God has also opened my eyes to the fact that I must know what/who it is that I love the most. Matthew 10:37 says, "He who loves father or mother more than Me is not worthy of Me. And he who loves son or daughter more than Me is not worthy of me." Yes, we should love our family with an extreme love (and everyone else), but when we put them above God, we aren't loving God the most. I love my family and friends and would do anything for them, but by choosing to not serve Him because I'm scared to be away from home or missing out on the comforts of relaxing at home with my family, I am loving myself and my family/friends more than God. Whether I like to admit it or not, that's idolatry. Idols don't have to be little statues or even harmful habits; idols can be hidden in the things that may be the most harmless and innocent in our lives- the things or people we love the most. To put my family and friends before serving God is selfish. That's really what it all comes down to. I think that's what made the decision to go away for the summer so difficult- realizing how selfish I am and how attached I am to people.
In the end, what I definitely know is that either way, this experience will be a blessing. I've never done anything like this- a full-time service for an extended period of time. I think that for most of my life I assumed it wasn't really my responsibility to be involved in ministry, and it seems like I'm not the only one who has/had that mindset. Is it just me or does a majority of the church just hover through life, viewing ministry as set apart for only pastors and deacons? I know that while I would not state that verbally, that's definitely the overall perspective I had on ministry up until about a year or two ago. Ministry isn't just for leadership, it's for everyone who goes by the name of "Christian." C.S. Lewis' step son, Douglas Gresham, came and spoke at our college this past week, and one thing he said that was interesting was that if we call ourselves "Christians," we must either "change our conduct or change our name." If we are part of the body of Christ, to represent the term "Christian" appropriately we must show in our lives that we are dedicated to God in every aspect of our life.
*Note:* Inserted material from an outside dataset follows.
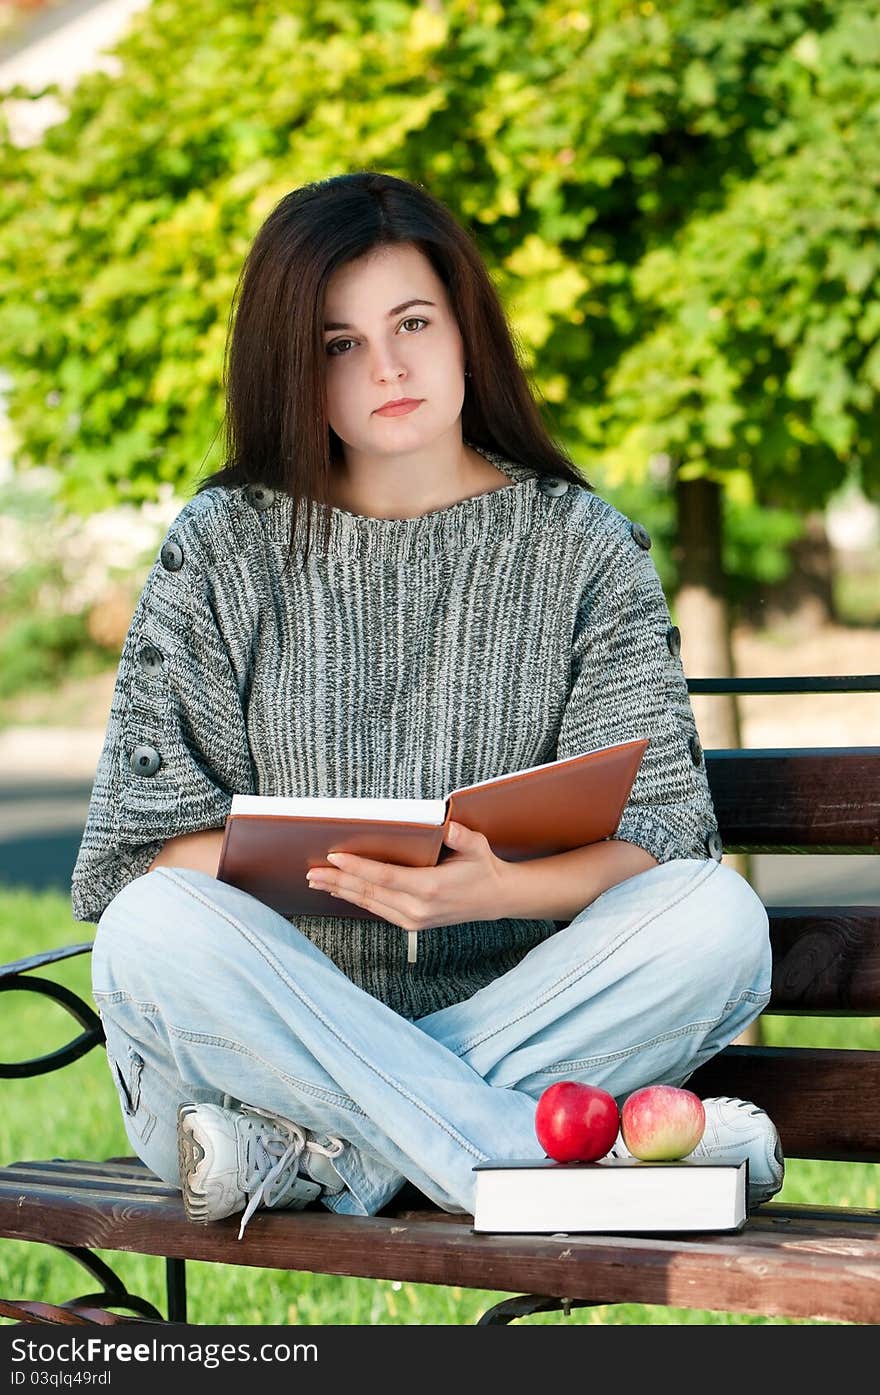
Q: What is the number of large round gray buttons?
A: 9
To live an impacting and legitimate Christian life, we must serve in every part of our lives, love in sacrificial ways, pray in complete belief that God will use us, and completely give ourselves to God.

Another Update: I said in one of my previous posts about how I missed the opportunity to serve because of sleeping in. I'm happy to say that this Saturday I didn't miss out! I had an incredible time meeting and talking to some of the residents at the nursing home. It's so awesome to get to know such wise and amazing people who have lived through so much but sadly are somehow often neglected. It's also awesome to see the smiles on their faces when you come back a second time and they see that you didn't forget about them. While it is an incredible experience, it definitely is heart-breaking to be there. Some are very upbeat and easy to talk to, while others are depressed and in desperate need for love and care. The conditions of the home aren't bad and they seem to be taken care of well, but it must be incredibly difficult none-the-less. So, I highly recommend that if you get the chance to visit the elderly in a nursing home- do it! You will make wonderful friendships with wonderful people. It really doesn't take much to encourage them and love them, and their smiles make it all worth it.

P.S. Yay new phone!

Ok well, hope you enjoyed those little excerpts of my life. I love you all and God bless!